Automated Metamodel Augmentation for Seamless Model Evolution Tracking and Planning
In this paper, we present a method that allows to automatically extend any given model with the ability to keep track of its evolution:
In model-based software engineering, models are central artifacts used for management, design and implementation. To meet new requirements, engineers need to plan and perform model evolution. So far, model evolution histories are captured using version control systems, e.g., Git. However, these systems are unsuitable for planning model evolution as they do not have a notion of future changes. Furthermore, formally assigning responsibilities to engineers for performing evolution of model parts is achieved by using additional tools for access control. To remedy these shortcomings, we provide a method to generate evolution-aware modeling notations by augmenting existing metamodels with concepts for capturing past and planned evolution as first-class entity. Our method enables engineers to seamlessly plan future model evolution while actively developing the current model state, both using a centralized access point for evolution. In our evaluation, we provide an implementation of our method in the tool TemporalRegulator3000, show applicability for realworld metamodels, and capture the entire evolution time line of corresponding models.
DarwinSPL - Evolution-Aware Feature Modeling
DarwinSPL is a tool for modeling and analyzing evolving software product lines. It was started, developed and maintained by Michael Nieke at TU Braunschweig's ISF.
In 2019, I joined the DarwinSPL development team and started to implemented the concepts that we created in the LTEP project.
DarwinSPL can be downloaded from its Git repository!
LTEP - Long-Term Evolution Planning for Highly Variable Software Systems
LTEP was a research project funded by the German Academic Exchange Service (DAAD) and the Research Council of Norway (NFR).
Starting in 2019, it paved the way for a great collaboration between four researchers from Norway and three researchers from Germany (i.a., me), on different academic career levels from MSc students to PhD students, post-docs and associate professors.

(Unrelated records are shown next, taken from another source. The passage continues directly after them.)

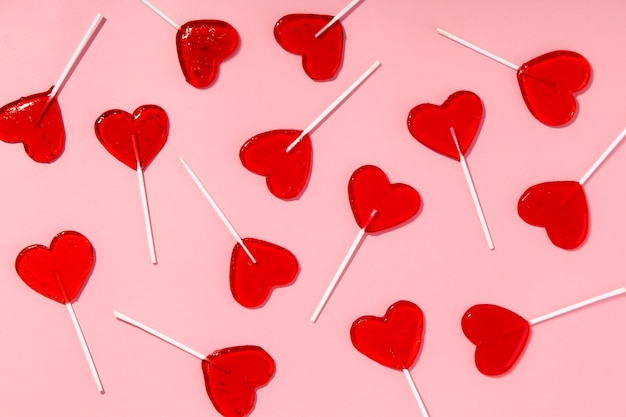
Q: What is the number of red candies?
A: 14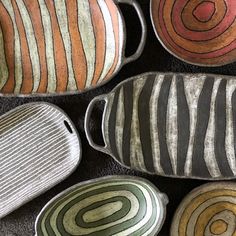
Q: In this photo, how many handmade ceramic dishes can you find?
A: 6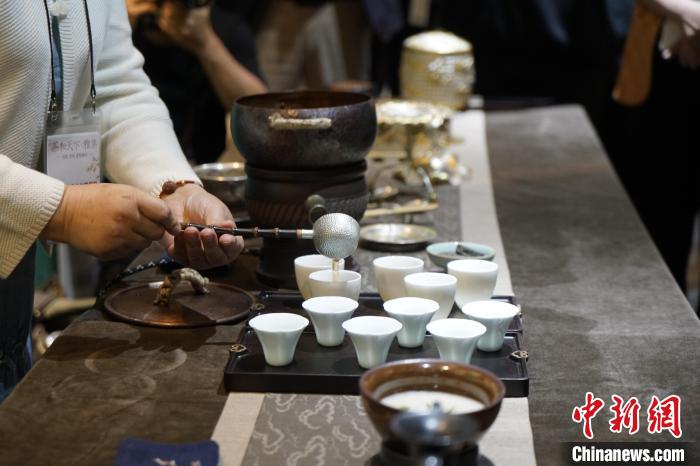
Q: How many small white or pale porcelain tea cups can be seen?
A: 11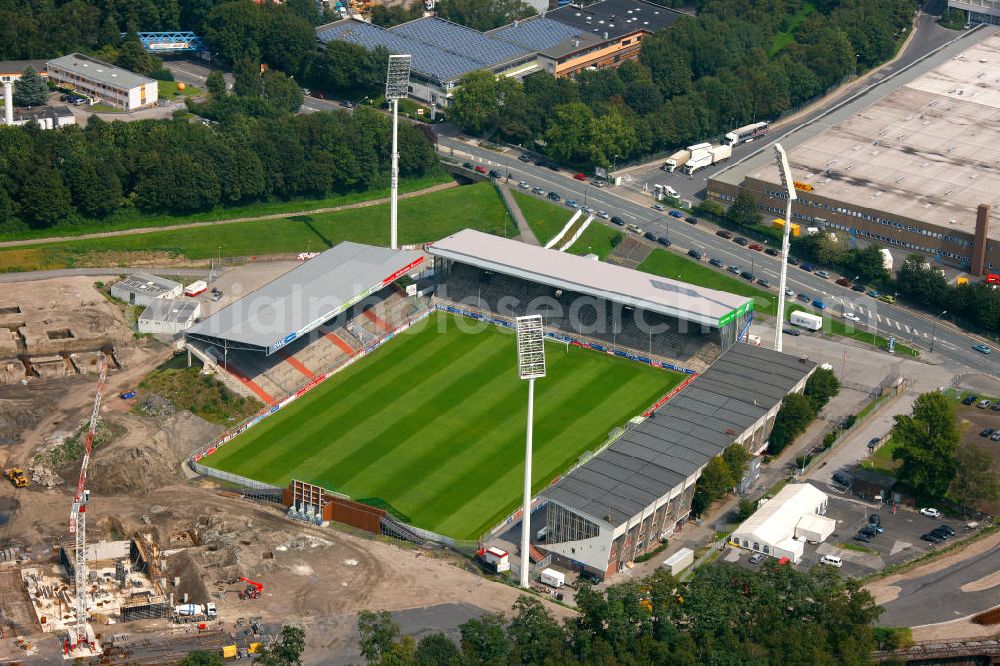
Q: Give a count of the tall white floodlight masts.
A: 3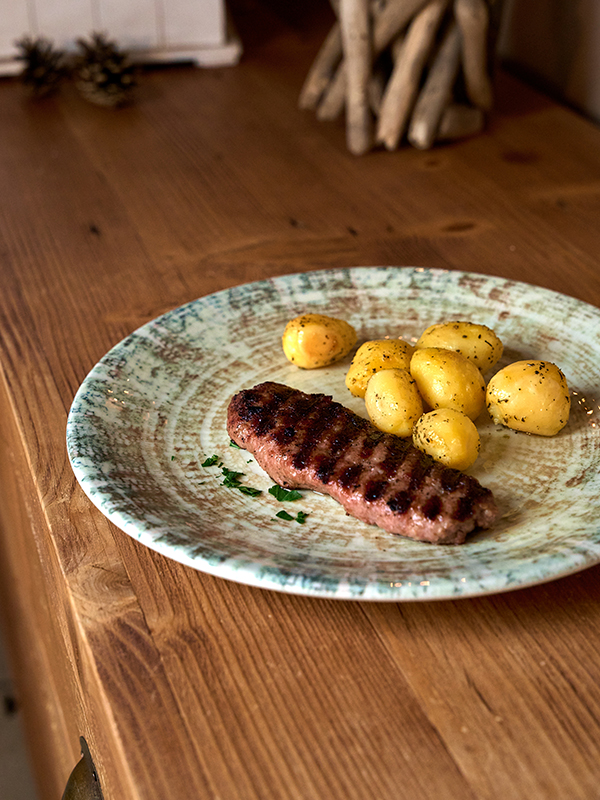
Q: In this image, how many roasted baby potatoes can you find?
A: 7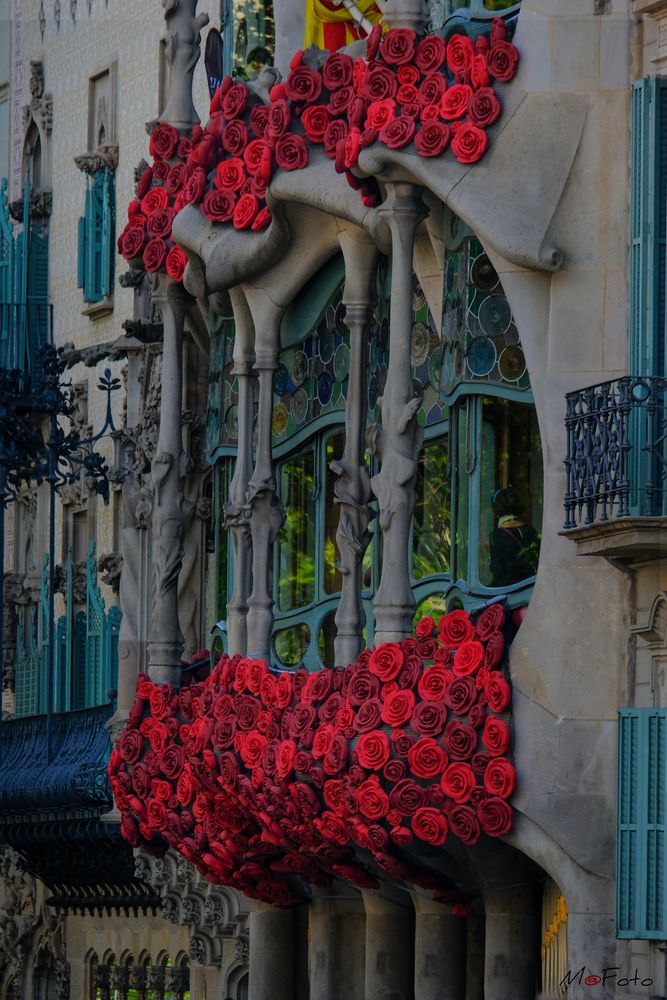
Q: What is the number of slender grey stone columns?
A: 5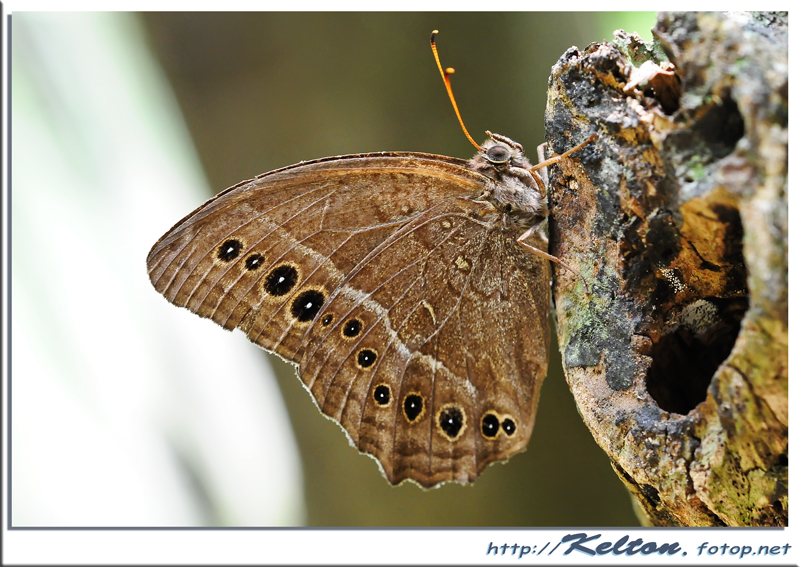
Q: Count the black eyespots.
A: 12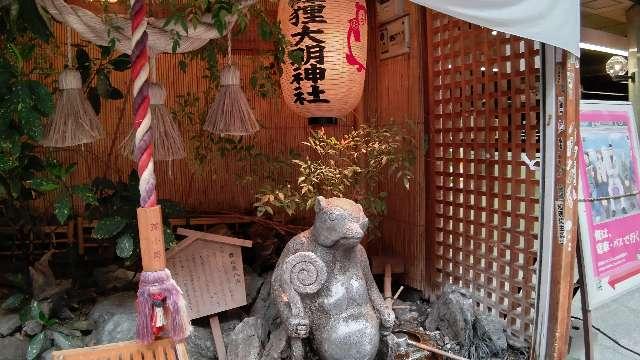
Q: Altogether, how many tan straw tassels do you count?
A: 3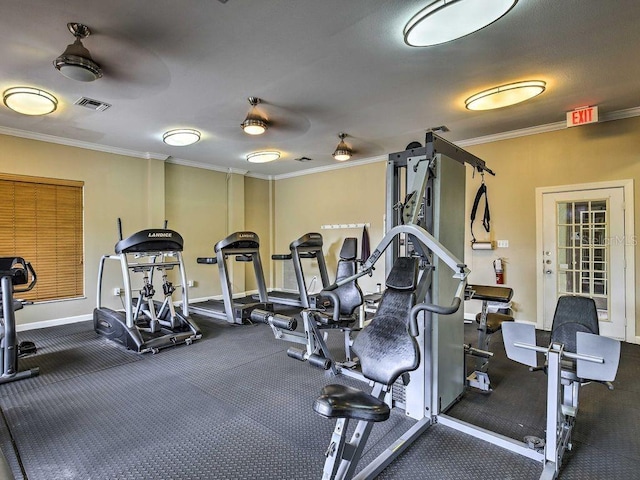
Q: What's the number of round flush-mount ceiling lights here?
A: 5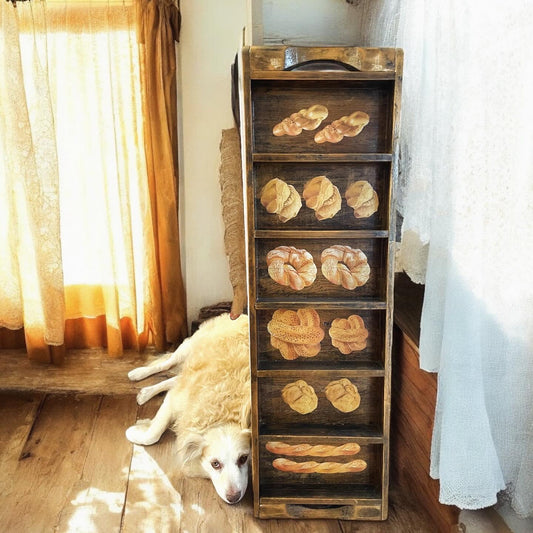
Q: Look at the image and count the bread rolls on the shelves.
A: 13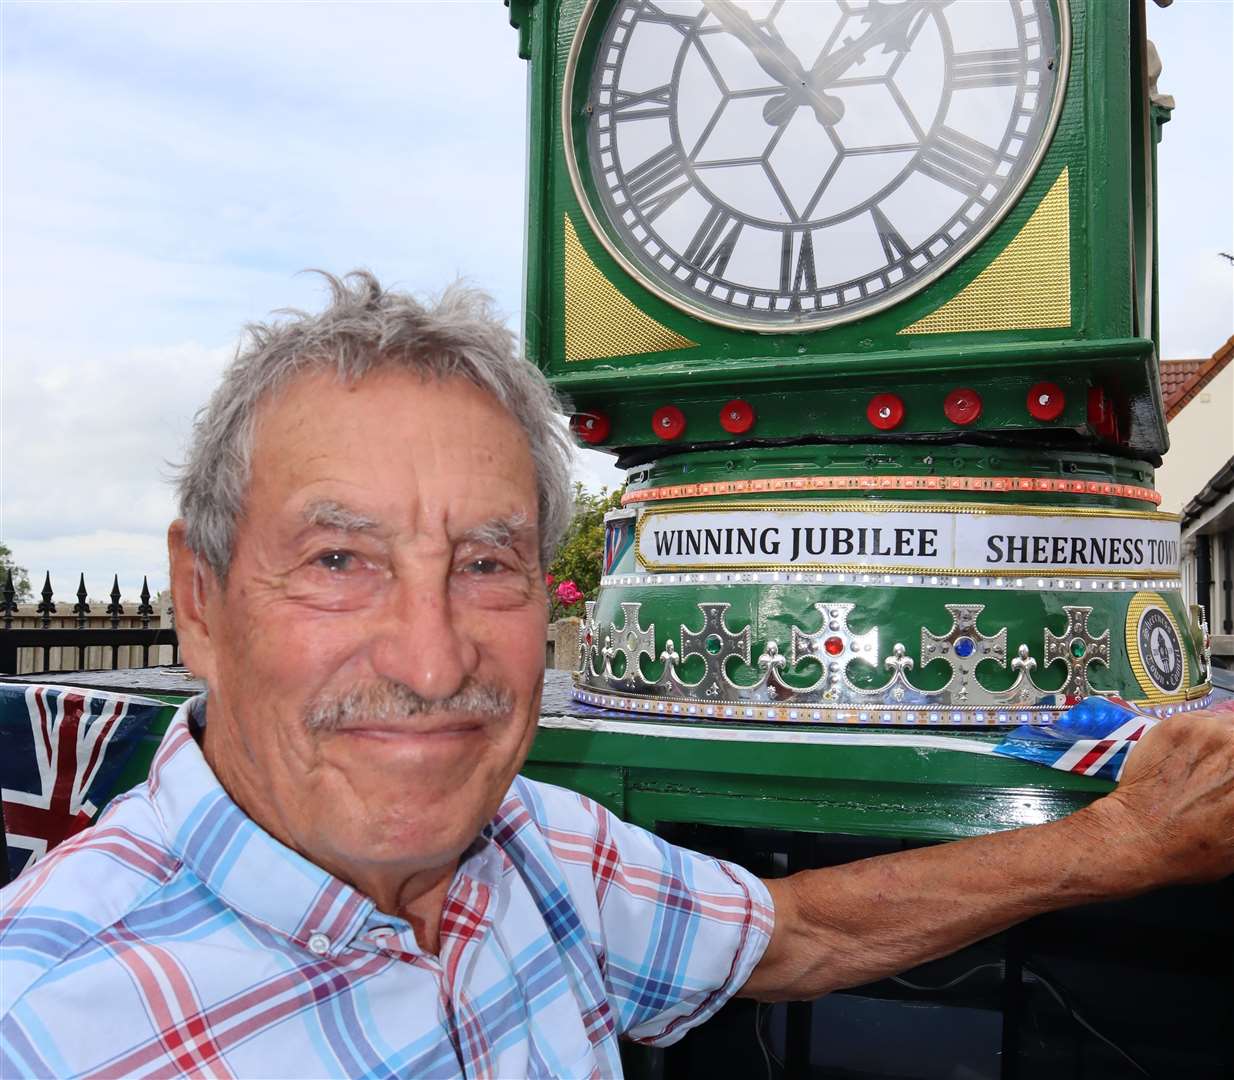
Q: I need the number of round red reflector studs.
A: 6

The objectives of LTEP were:
- Strengthening / reinforcement of academic relations
- Complementary cooperative research work at a high academic level
- Qualification of young academics in an international environment
Kids at a Lake
Character on Bridge
DeltaJava - Delta-Oriented Programming for Java
DeltaJava is a programming language designed for the development of Software Product Lines consisting of Java code. DeltaJava implements the delta-oriented programming paradigm, i.e., code is encapsulated in delta modules which can add, remove, or modify functionality to and from an existing code base or other delta modules. Applying different sets of deltas thus results in different products.
DeltaJava can be downloaded from its website - tutorial videos included!
Research Assistant - TU Braunschweig
During my studies at Technische Universität Braunschweig, I was a research assistant for the Institute of Software Engineering and Automotive Informatics (ISF).